Determined not to lose ground in the malaria fight, a delegation of Anglican bishops visited the United States and the United Kingdom in October. Among their goals: raise awareness of their work and increase government support for the Global Fund, an international public-private partnership that seeks to end the epidemics of malaria, AIDS, and tuberculosis.
The tour included meetings with senators in Washington, D.C., where they lobbied for a larger commitment to the Global Fund in a new triennium that begins in 2019. After the visit, 18 senators signed a letter of support. The United States is the largest Global Fund contributor at $1.35 billion for 2018. But bishops worry the Trump administration might cut support at a pivotal moment in the malaria fight.
“The background is all the cuts in foreign aid that the current government is advocating,” Bishop Njovu told TLC after the panel. “And the U.S. is the major donor to Global Fund. So if the U.S. cuts, that means there will be very little coming from the other nations that are putting the money in that basket.”
At Harvard, bishops explained how their congregations have been uniquely positioned to help expand Africa’s malaria-free zones. Bishop Luke Pato of the Diocese of Namibia and Bishop André Soares of the Diocese of Angola told how they are making progress.
“In my country, the main cause of death until now is malaria,” Soares told the audience. “The church has the privilege to be with the people in Morning Prayer and Evening Prayer on Sundays. So my government has called the church its social partner, because the church is very involved in education and health.”
To deliver on that mission, congregations divide the labor. Priests are involved in teaching how malaria is transmitted and dispelling superstitions, such as the common belief that it is caused by a witch’s hex. Church members are trained by health clinics in administering tests and dispensing medication. Churches are constantly reminding villagers to be tested quickly when symptoms surface and to take entire three-day doses of anti-malaria medication, rather than save a portion for the next outbreak.

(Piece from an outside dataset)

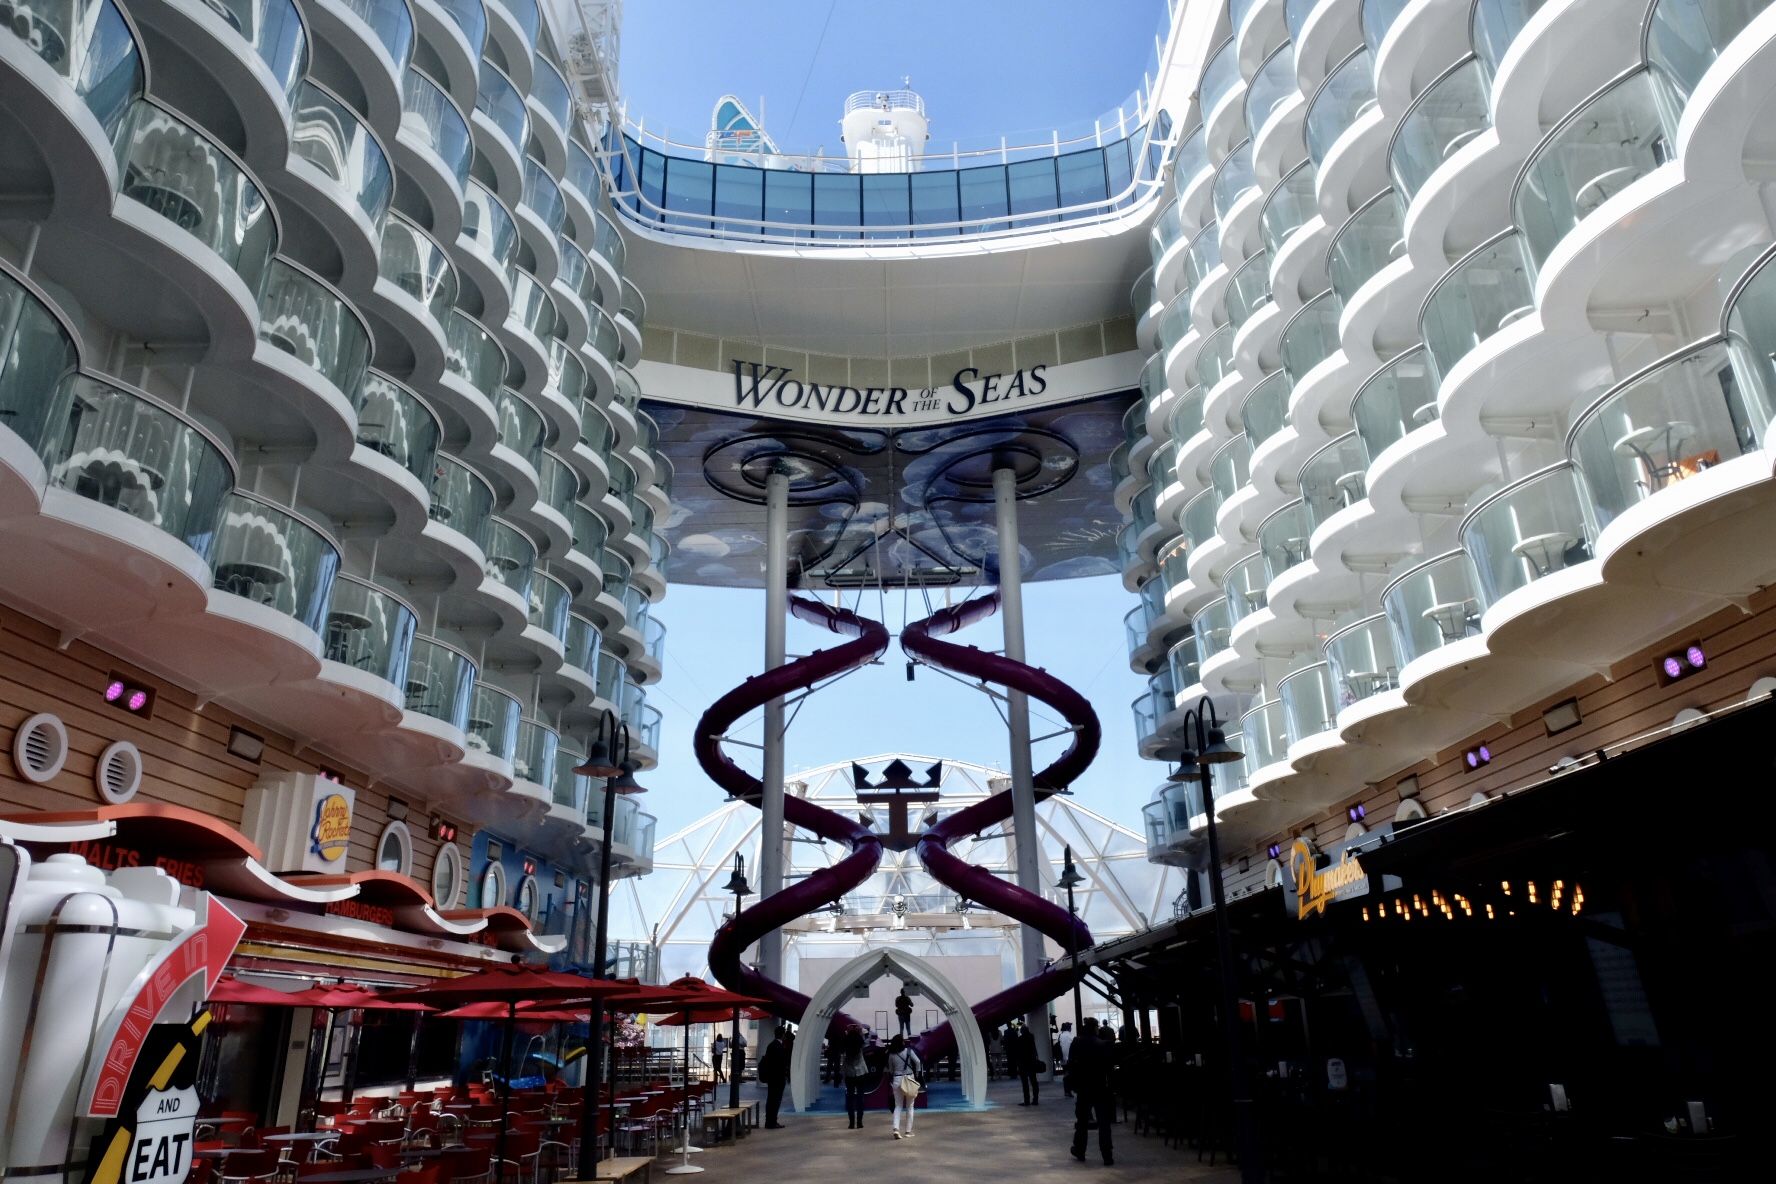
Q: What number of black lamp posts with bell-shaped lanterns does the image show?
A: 4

The malaria topic hit close to home during the panel discussion. The Rev. Laurien Nyribakwe, a Jesuit priest from Rwanda and graduate student at Boston College School of Theology and Ministry, recalled how his bout with malaria required him to drop out of school in Africa for two weeks. His condition forced him to suspend services at the school chapel because he was not well enough to preach.

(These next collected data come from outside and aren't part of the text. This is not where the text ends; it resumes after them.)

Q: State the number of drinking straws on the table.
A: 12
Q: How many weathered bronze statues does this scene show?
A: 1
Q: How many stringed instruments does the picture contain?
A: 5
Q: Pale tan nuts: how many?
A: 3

He said the church plays a crucial role in dispelling common fears that malaria nets might cause infertility. The church can also be instrumental in rebutting messages from traditional healers who discourage Western interventions.

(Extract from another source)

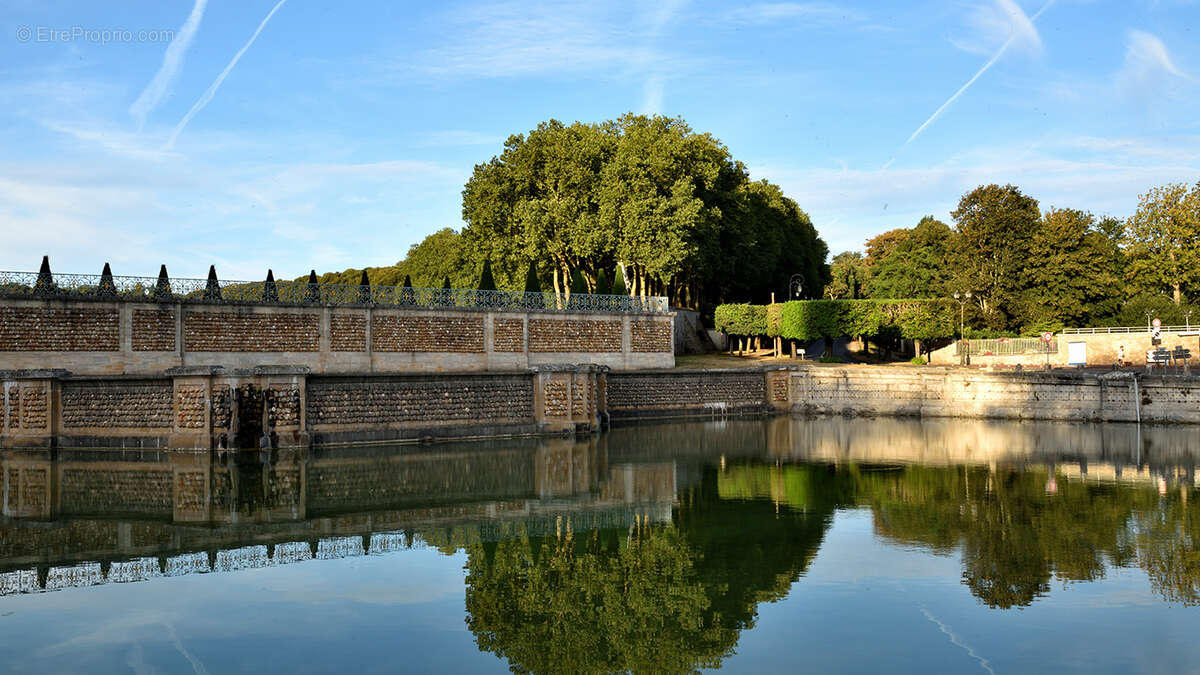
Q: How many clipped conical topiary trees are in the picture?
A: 14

“When people are neglecting using the nets, that is dangerous,” Nyribakwe said. “When a priest or pastor is teaching, people understand him much better than tradition. If you take a stand and teach people, malaria can be addressed.”
At this point, Anglican dioceses have become the region’s leaders in the anti-malaria campaign. They are leveraging more than a decade of experience to train volunteers from other denominations. Much as Roman Catholics took a leading role in confronting Africa’s HIV/AIDS epidemic, Anglicans are championing the malaria cause with an urgency that has intensified over time.
“We’re only halfway across the river,” Flowers said. “And with this river, you either get all the way across or you drown.”